Klassischer Fall von Unvereinbarkeit

Wien (OTS) "Die Vergabe der Zivildienst-Verwaltung an das Rote Kreuz ist nicht akzeptabel. Das ist ein klassicher Fall von Unvereinbarkeit. Denn der Rechtsträger Rotes Kreuz, der die meisten Zivildiener beschäftigt, steuert die Zuteilung an alle anderen Rechtsträger und befindet sich damit in einer privilegierten Situation.

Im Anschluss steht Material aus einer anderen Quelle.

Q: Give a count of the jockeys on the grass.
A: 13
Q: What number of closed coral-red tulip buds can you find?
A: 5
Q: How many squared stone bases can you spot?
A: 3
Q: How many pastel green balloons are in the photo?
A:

Das kann zu gravierenden Mißständen führen", erneuert die Zivildienstsprecherin der Grünen, Theresia Haidlmayr ihre Kritik. Die Verwaltung der Zuteilung von Zivildienern muß von einer unabhängigen Instanz durchgeführt werden. Nur so ist eine einigermaßen objektive Zuteilung möglich, so Haidlmayr.

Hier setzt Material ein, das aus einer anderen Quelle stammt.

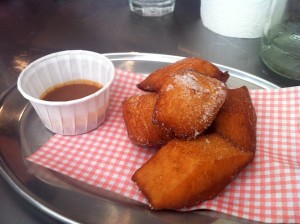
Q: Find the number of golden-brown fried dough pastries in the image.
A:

Mit der Übergabe der Verwaltung an das Rote Kreuz ist zu befürchten, daß sich das Rote Kreuz selbst am besten bedient und alle anderen Rechtsträger damit zufrieden sein müssen, was an Zivildienern übrig bleibt. "Um die Objektivität bei der Zuteilung der Zivildiener nicht noch mehr zu gefährden, müssen die zentrale Zuständigkeit und Verantwortung für den Zivildienst und die Zivildiener beim Innenministerium bleiben und dürfen keinesfalls in die Hände von Trägerorganisationen gelangen", fordert Haidlmayr neuerlich.